La teoría política moderna defiende que el mero devenir de los acontecimientos deriva en un modelo en el que gentes de capacidades contrastadas optan a los puestos de mando y donde los votantes cuentan con información suficiente para discernir entre quienes pueden hacerlo mejor y quienes, sencillamente, carecen de las virtudes necesarias.

Pero ese devenir de los acontecimientos se topa en nuestros días con barreras que pervierten el necesario desembarco de mentes brillantes en los puestos de responsabilidad. Y la más importante de esas barreras la conforman los partidos políticos, unas instituciones tan ridículamente jerarquizadas que priman la obediencia sobre cualquier otra virtud y donde los mejores no tienen cabida.

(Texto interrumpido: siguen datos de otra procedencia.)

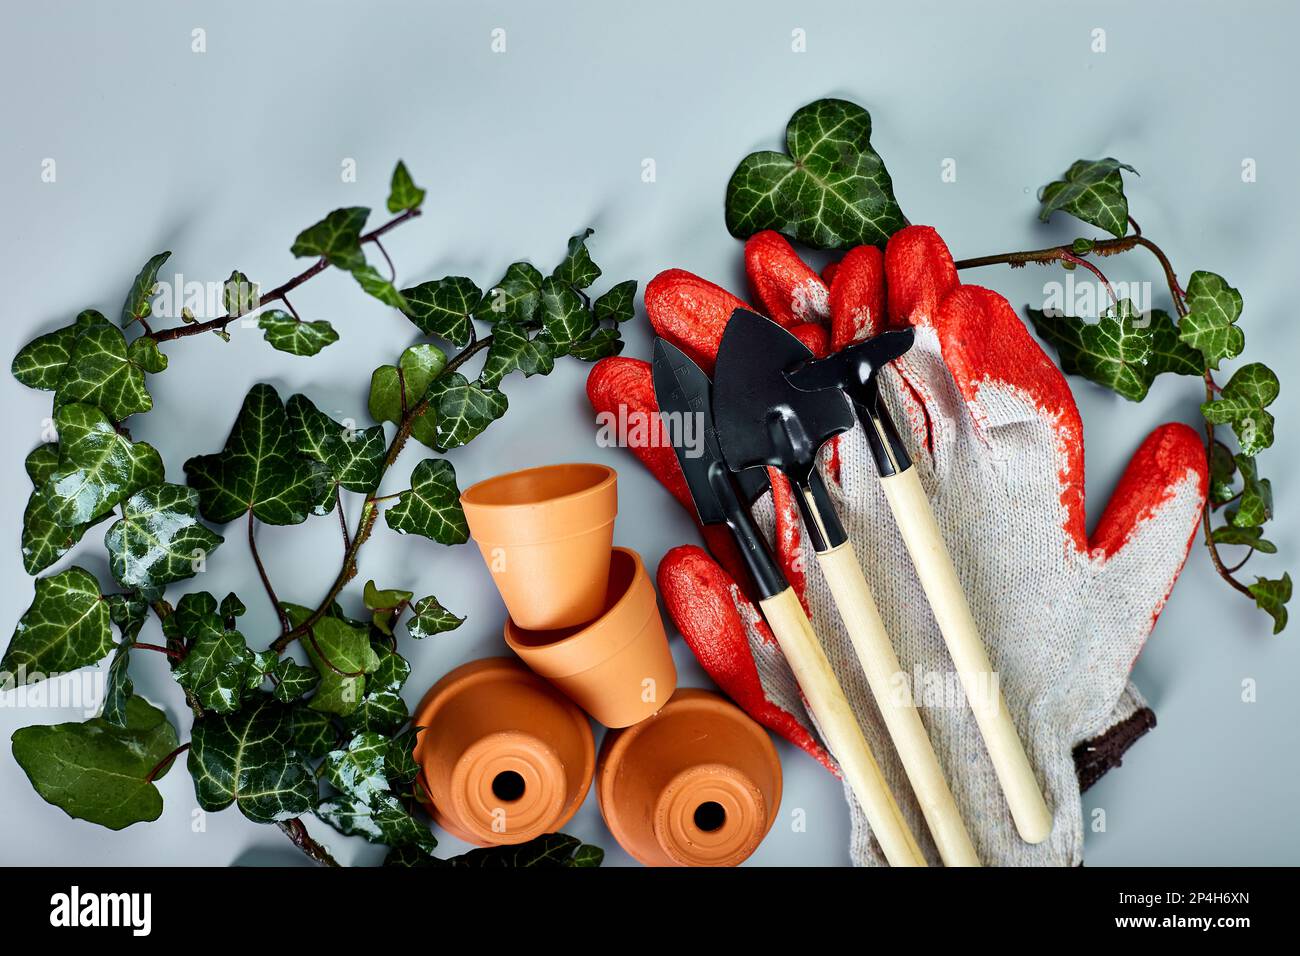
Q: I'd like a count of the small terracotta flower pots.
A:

Y para muestra todos los botones que queramos. Basta con echar un vistazo a los planteamientos con los que tratan de sorprendernos –supuestamente– los cabezas de lista de la práctica totalidad de las candidaturas que optan a las instituciones canarias para advertir mensajes huecos, alejados en buena medida de lo que podríamos calificar como intelecto brillante.

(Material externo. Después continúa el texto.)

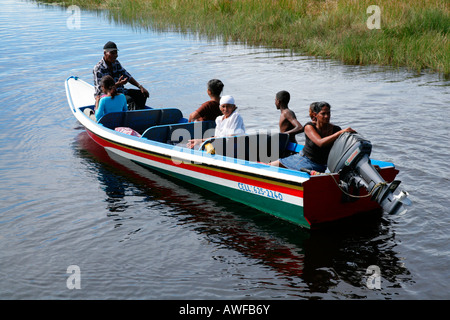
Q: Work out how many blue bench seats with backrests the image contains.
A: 3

No se trata de un fenómeno nuevo. Si rebuscamos en nuestra memoria, si visitamos cualquier hemeroteca digital, nos aterrorizaremos con los personajes que han poblado nuestro universo político a lo largo de las últimas décadas. Es la prueba constatable de que nunca han gobernado los mejores, sencillamente porque los mejores están a otra cosa, porque lo más probable es que no estén dispuestos a sufrir la humillación intelectual de pertenecer a un partido político, esas organizaciones donde el ordeno y mando de personajes mediocres se torna en el eje de todo lo que se mueve.

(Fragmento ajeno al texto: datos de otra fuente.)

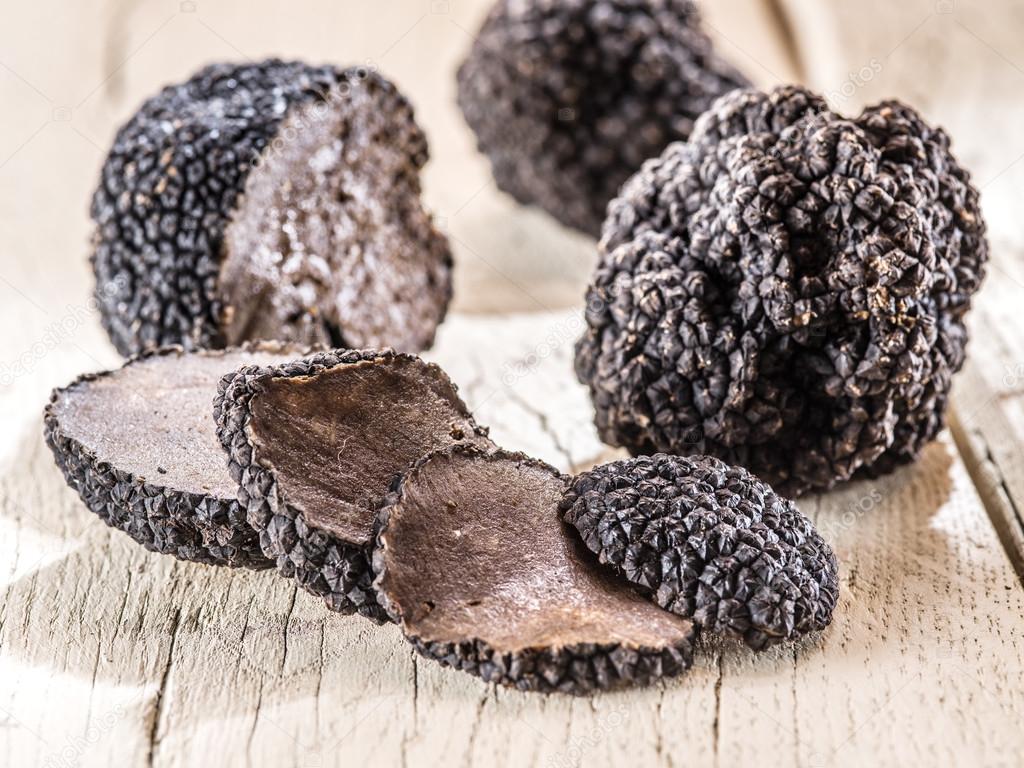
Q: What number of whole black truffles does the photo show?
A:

Pero lo peor de todo acaso sea que hayamos acabado por acostumbrarnos, que nos conformemos con lo poco y patético que ofrecen los candidatos, con esa suerte de discursos que infligen un severo castigo a la inteligencia.

Nos encontramos en plena era de la mediocridad política, condenados a optar entre candidatos sobrevalorados que apenas destacarían en ámbitos donde prevaleciera la excelencia intelectual. Es nuestro sino: elegir entre lo malo, lo menos malo y lo peor.